Brüssel. Yoga auf dem Fahrrad, Liegewiese statt Autos auf der Ringstraße, Lastenfahrräder als mobile Küchen. Die zahlreichen Events in Wien während der Mobilitätswoche im September und die verkehrsberuhigte Umgestaltung der Mariahilfer Straße, verschafften der Bundeshauptstadt nun eine Top-Position beim Award der Europäischen Mobilitätswoche (European Mobility Week) in Brüssel. Gemeinsam mit der spanischen Stadt Murcia kam Wien in die Top 3. Der dritte Finalist, die schwedische Stadt Östersund, gewann den Preis.

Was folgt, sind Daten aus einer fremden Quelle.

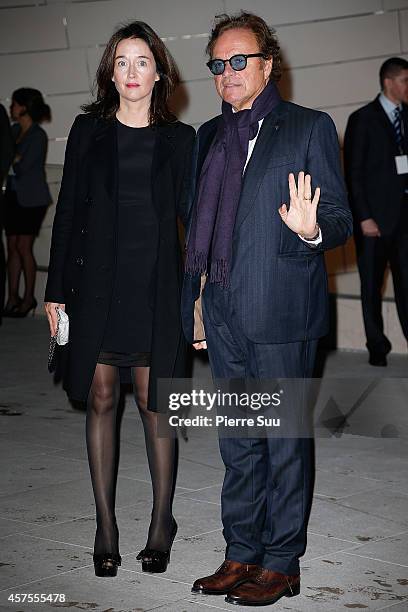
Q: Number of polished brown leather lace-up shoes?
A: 2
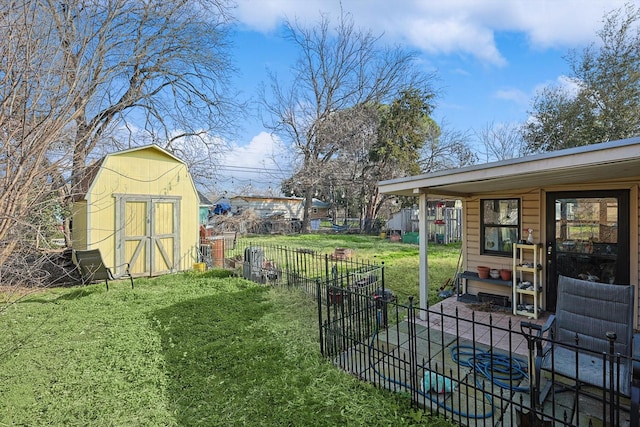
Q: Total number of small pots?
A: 3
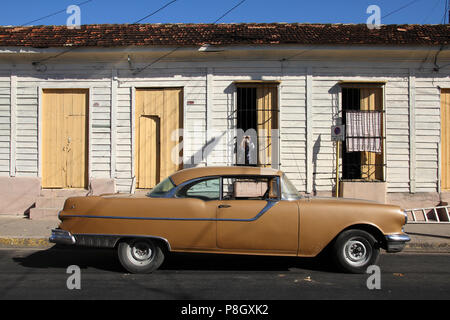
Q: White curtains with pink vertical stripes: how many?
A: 1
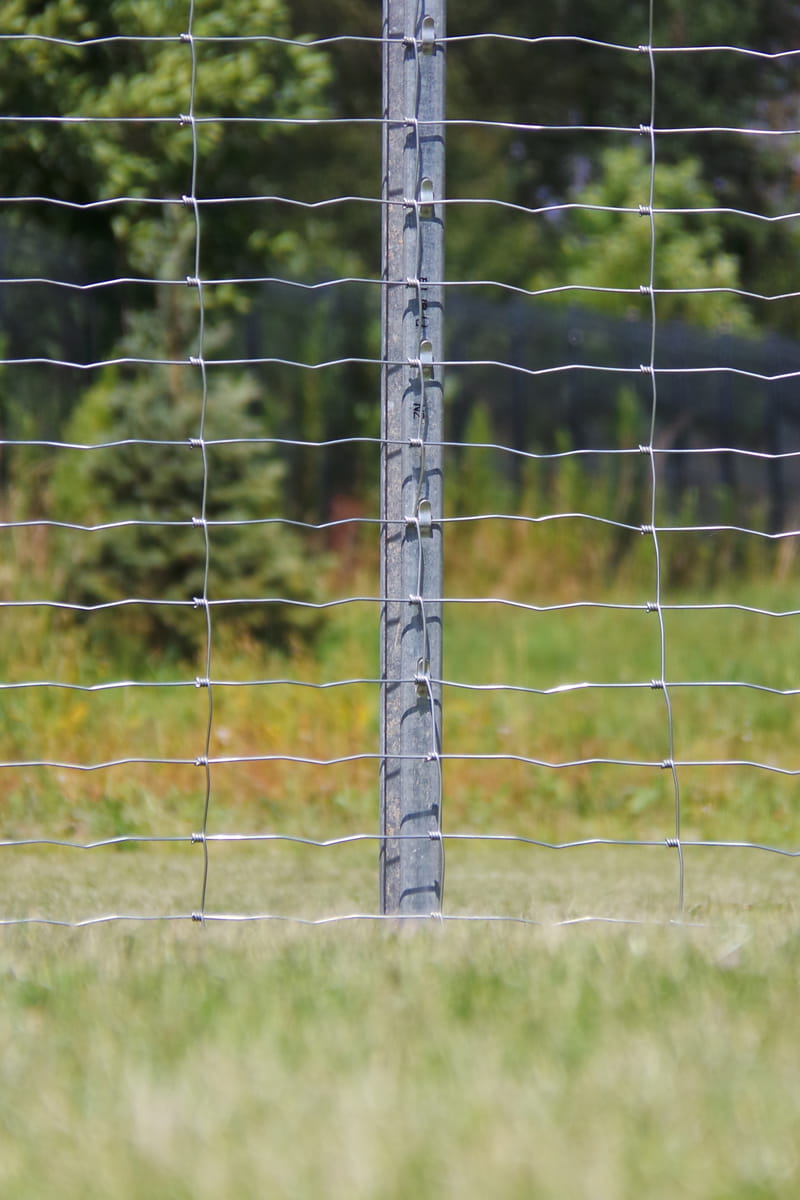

"Diese Städte zeigen kreative Wege auf, wie die urbane Umwelt verbessert werden kann", sagte Violeta Bulc, EU-Kommissarin für Verkehr. Karl Falkenberg, Leiter der Generaldirektion Umwelt der EU-Kommission ergänzte: "Frische Luft zu atmen darf nicht zu viel verlangt sein." Luftverschmutzung würde noch immer das Leben zu vieler Europäer verkürzen. Der größte Teil dieser Verschmutzung komme vom Individualverkehr.

Die schwedische Studenten-Stadt Östersund setzte sich in den vergangenen Jahren dafür ein, dass Studierende auf das Auto verzichten. So dürfte unter anderem die Beteiligung an dem Projekt "Grüne Autobahn" - eine 440 Kilometer lange Verbindung nach Norwegen mit 900 Ladepunkten für Elektro-Autos - die EU-Jury überzeugt haben. In die Top 3 schaffte es auch Murcia. Die Stadt stellt derzeit unter anderem alle kommunalen Fahrzeuge auf Gasantrieb um.